Case Western Reserve University, Cleveland, OH, United States of America. Department of VA Medical Center, FES Center of Excellence, Rehabilitation R&D Service, Louis Stokes Cleveland, Cleveland, OH, United States of America.
J Neural Eng. 2018 Apr;15(2):026014. doi: 10.1088/1741-2552/aa9ee8.

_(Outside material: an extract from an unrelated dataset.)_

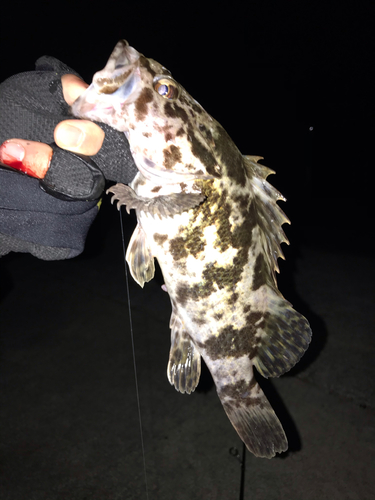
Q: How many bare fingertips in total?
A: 3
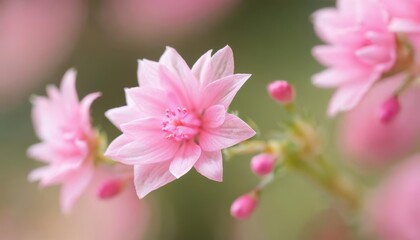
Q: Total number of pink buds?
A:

Functional electrical stimulation (FES) is a promising technology for restoring movement to paralyzed limbs. Intracortical brain-computer interfaces (iBCIs) have enabled intuitive control over virtual and robotic movements, and more recently over upper extremity FES neuroprostheses. However, electrical stimulation of muscles creates artifacts in intracortical microelectrode recordings that could degrade iBCI performance. Here, we investigate methods for reducing the cortically recorded artifacts that result from peripheral electrical stimulation.
One participant in the BrainGate2 pilot clinical trial had two intracortical microelectrode arrays placed in the motor cortex, and thirty-six stimulating intramuscular electrodes placed in the muscles of the contralateral limb. We characterized intracortically recorded electrical artifacts during both intramuscular and surface stimulation. We compared the performance of three artifact reduction methods: blanking, common average reference (CAR) and linear regression reference (LRR), which creates channel-specific reference signals, composed of weighted sums of other channels.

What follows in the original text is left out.